ASSIGNED TASK
Transcribe the data that follows in full. Leave out the pictures.

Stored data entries
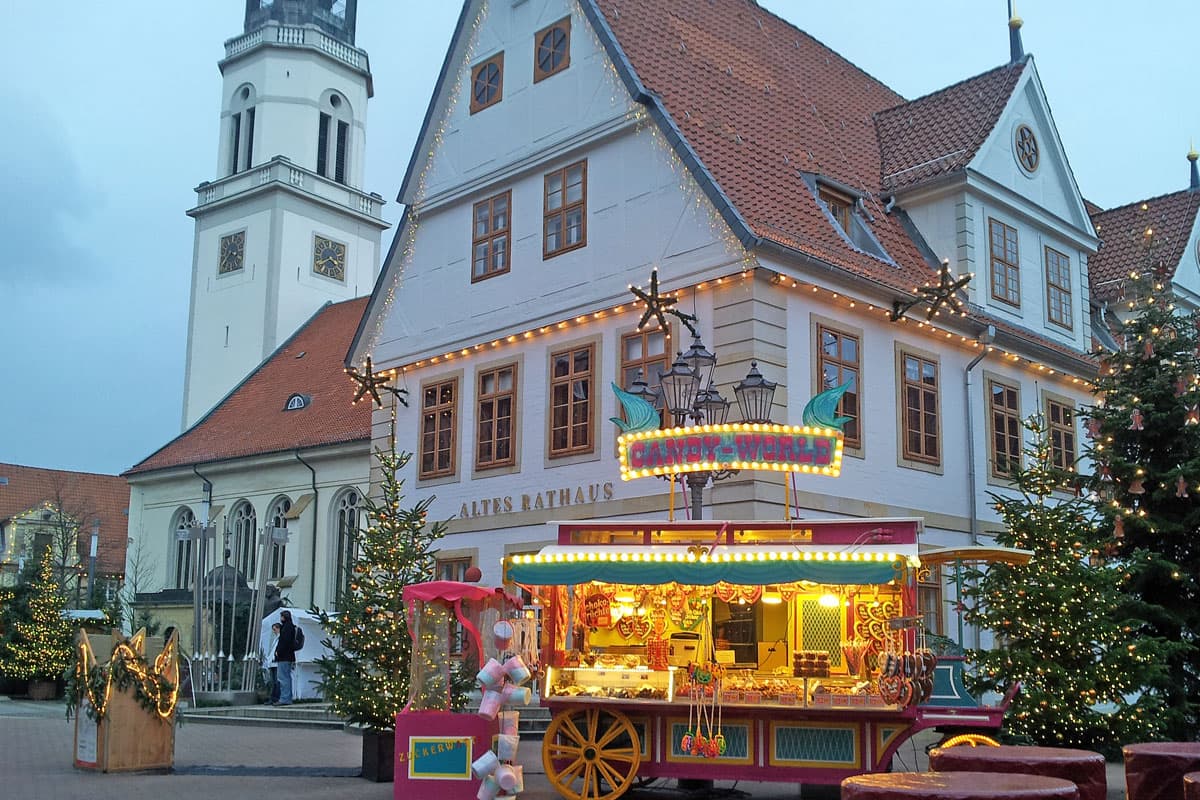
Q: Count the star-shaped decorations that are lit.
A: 3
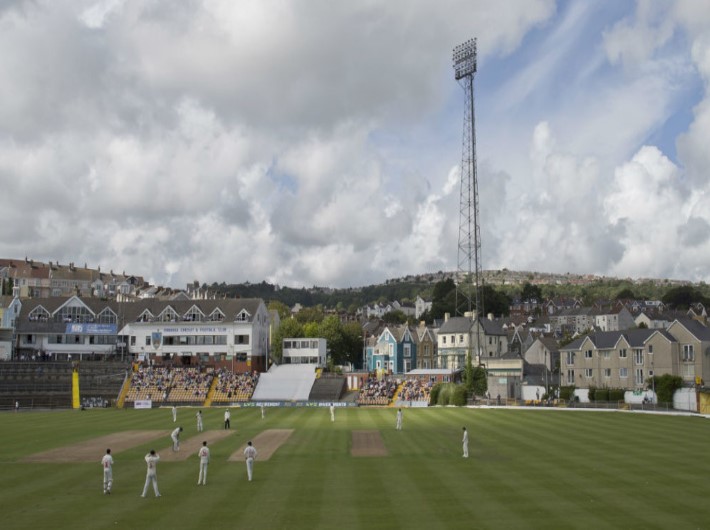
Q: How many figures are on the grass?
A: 12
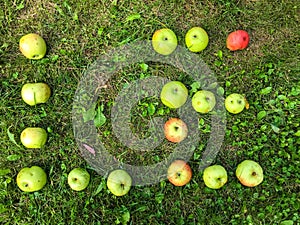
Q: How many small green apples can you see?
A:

SOLVED EXERCISE
Q: Count the star-shaped decorations that are lit.
A: 3
Q: How many figures are on the grass?
A: 12
Q: How many small green apples can you see?
A:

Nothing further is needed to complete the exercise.